=Paper= {{Paper |id=Vol-1592/paper10 |storemode=property |title=Calculating the Number of Unique Paths in a Block-Structured Process Model |pdfUrl=https://ceur-ws.org/Vol-1592/paper10.pdf |volume=Vol-1592 |authors=Gert Janssenswillen,Benoît Depaire,Toon Jouck |dblpUrl=https://dblp.org/rec/conf/apn/JanssenswillenD16 }} ==Calculating the Number of Unique Paths in a Block-Structured Process Model== https://ceur-ws.org/Vol-1592/paper10.pdf
    Calculating the Number of Unique Paths in a
          Block-Structured Process Model

           Gert Janssenswillen1,2 , Benoît Depaire1 , and Toon Jouck1

           Hasselt University, Agoralaan Bldg D, 3590 Diepenbeek, Belgium
    Research Foundation Flanders (FWO), Egmontstraat 5, 1060 Brussels, Belgium
         gert.janssenswillen, benoit.depaire, toon.jouck@uhasselt.be



       Abstract. Estimating the number of execution paths in a process model
       is a non-trivial task as one runs quickly into an combinatorial explosion
       of possible paths. This paper introduces a new algorithm to calculate the
       number of different execution paths for finite-behavior block-structured
       models in a computationally efficient way. Block functions are defined
       for the workflow constructs sequence, parallel, exclusive choice and finite
       loops, such that the amount of behavior in each block-construct can
       be computed efficiently. Subsequently, the block-structuredness of the
       model is exploited to efficiently calculate the number of unique paths
       in the model. The algorithm has been implemented for process trees,
       although the translation to other modeling notations is straightforward.
       An empirical analysis showed that the run-time of the algorithm is very
       low, and only slightly impacted by the complexity of the model.
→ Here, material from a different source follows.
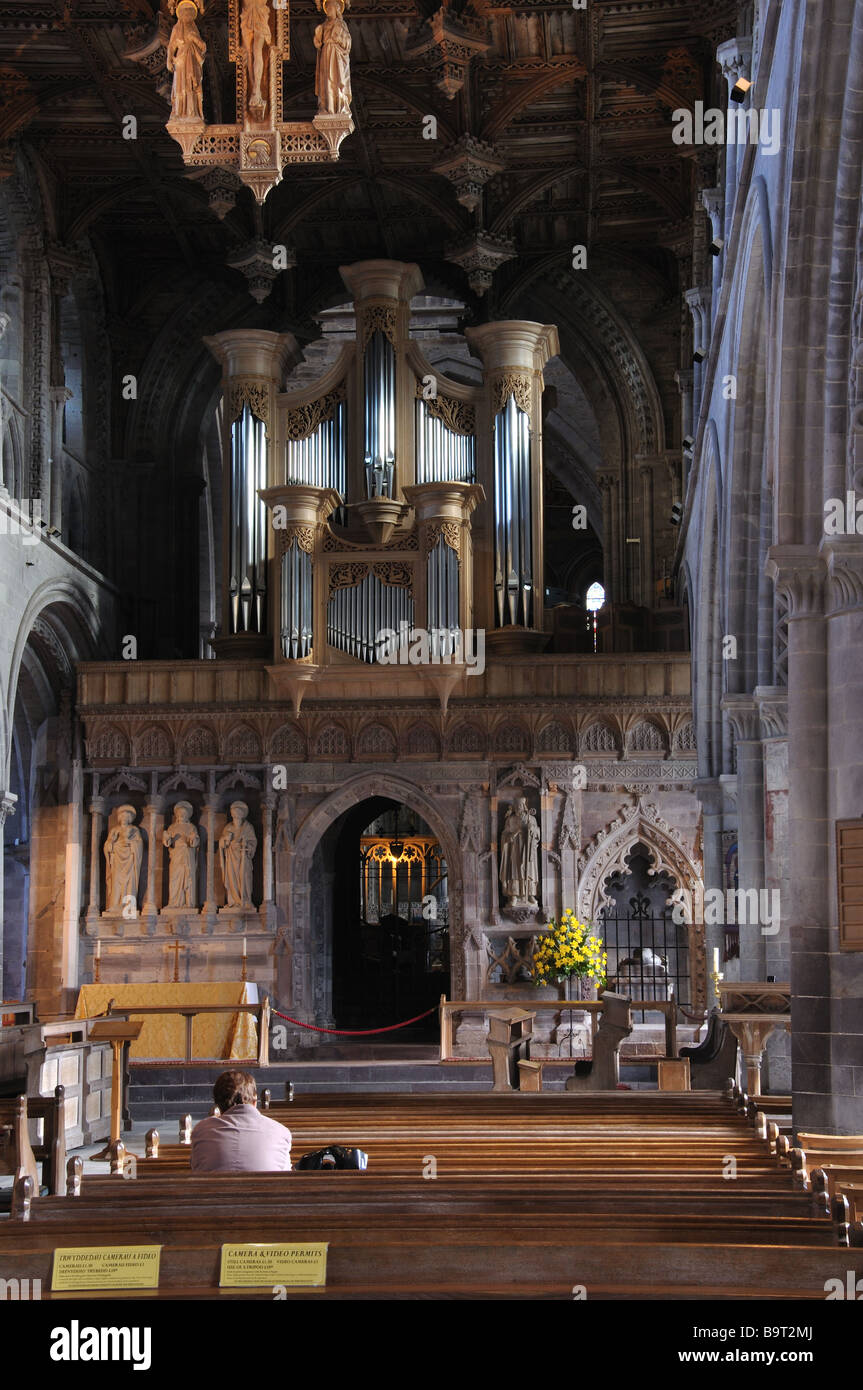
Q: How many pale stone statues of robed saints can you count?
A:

       Keywords: Process Modeling, Process Mining, Process Trees, Process
       Model Complexity


1    Introduction
In the field of process mining and process modeling, there are certain situations
where it is desirable to quantify the amount of behavior of a process model.
For example, if one wants to quantify the variance of behavior present in a
process model. Related to this, the precision measure for discovered process
models, expresses to what extent the behavior in the model does not exceed
the behavior in the log [3]. Similarly, the implicit realism measure [4] uses the
number of unique paths in a model to calculate the probability that a certain
amount of behavior from the model did not show up in the log. The amount
of behavior in a model can moreover be used as a proxy for model complexity.
As it can be computationally hard to compute the amount of behavior, several
metrics to calculate model complexity use proxies instead. [6].
    Determining the amount of behavior in a process model, which we quantify
in this paper as the number of unique (execution) paths, is a challenging task.
One could naively traverse the process model recursively and count the number
of unique paths, but this quickly becomes computationally infeasible due to a
combinatorial explosion of different (parallel) paths.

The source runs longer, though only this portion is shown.